§ WHAT IS NEEDED: Your answer should be an exact copy of the lines from the one holding "Q: Glass mason jars: how many?" to the end of the material below, pictures left out.

§ SUPPLIED RECORDS:
- - - - - - -

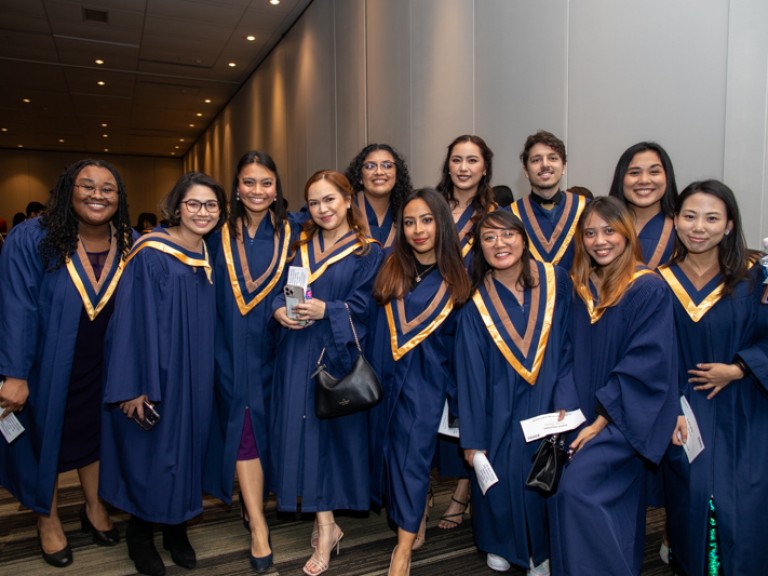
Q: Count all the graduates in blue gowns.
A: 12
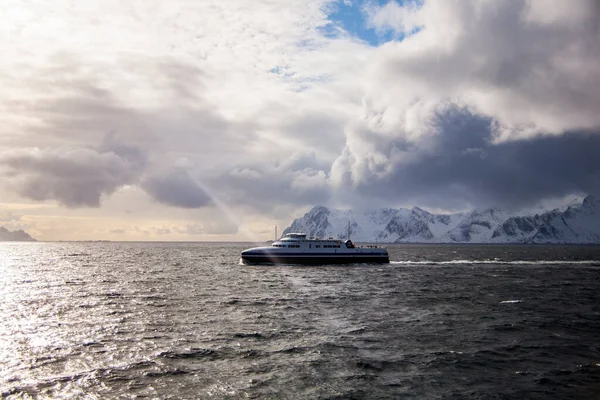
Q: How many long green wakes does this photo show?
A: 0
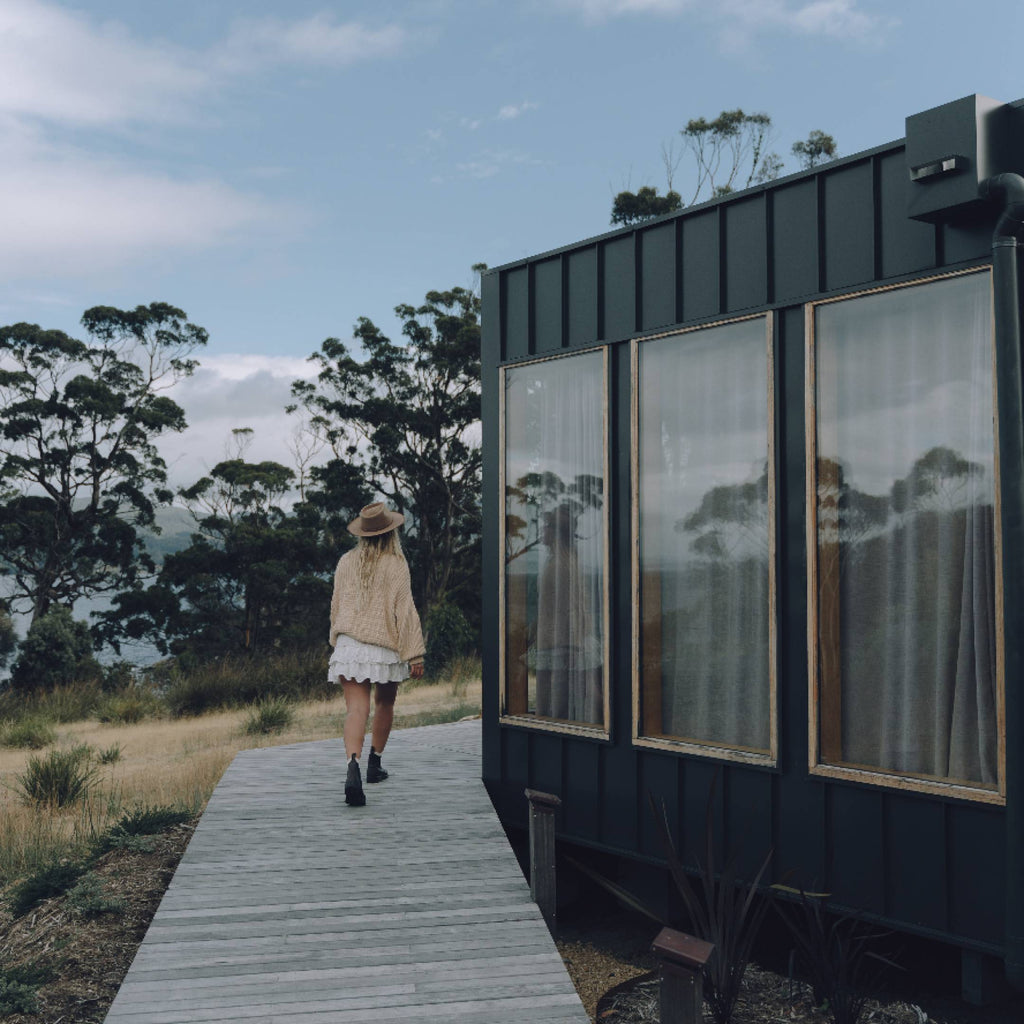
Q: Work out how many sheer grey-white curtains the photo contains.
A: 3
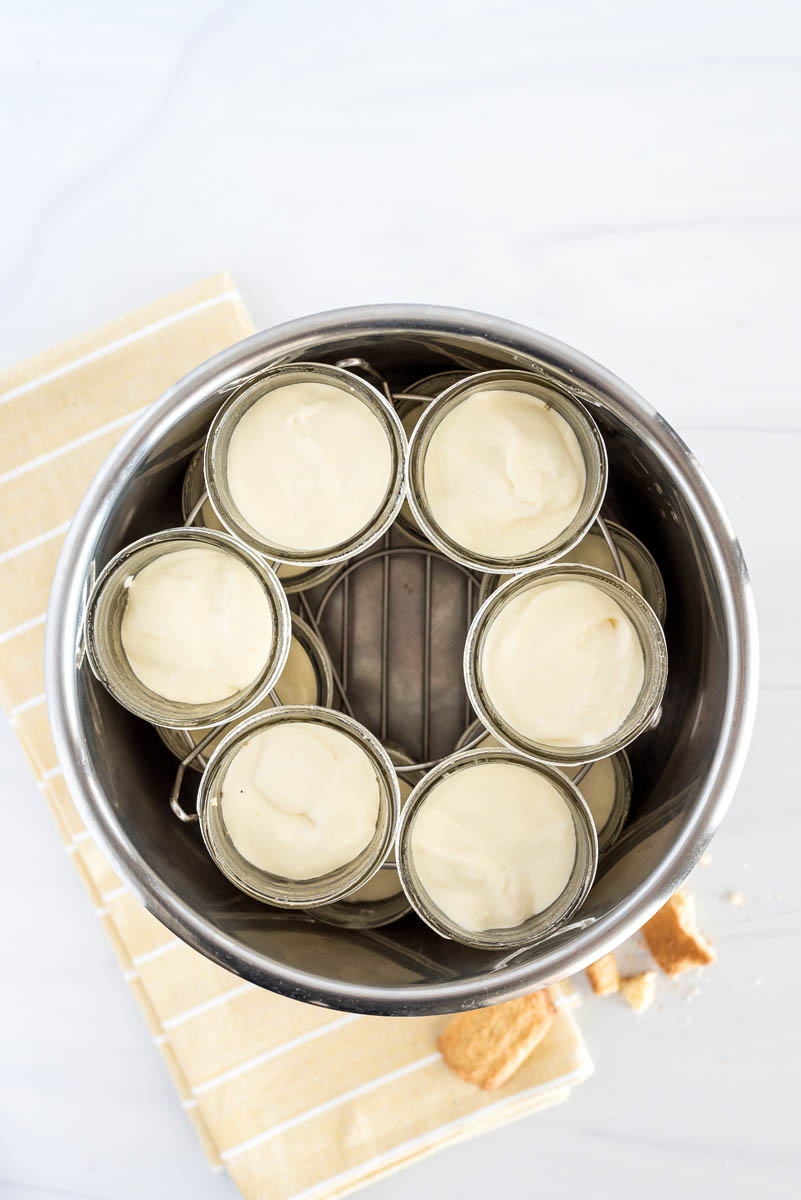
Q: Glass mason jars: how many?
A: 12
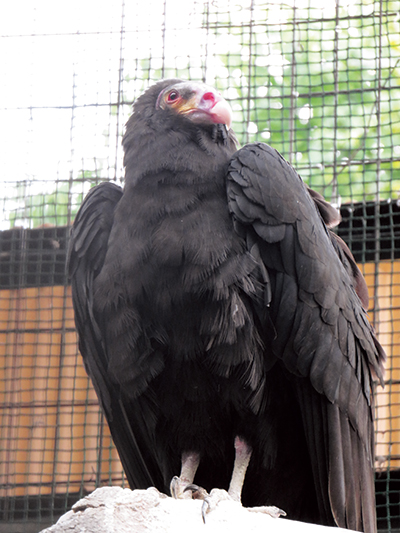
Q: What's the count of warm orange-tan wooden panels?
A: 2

- - - - - - -

§ EXPECTED ANSWER:
Q: Glass mason jars: how many?
A: 12
Q: What's the count of warm orange-tan wooden panels?
A: 2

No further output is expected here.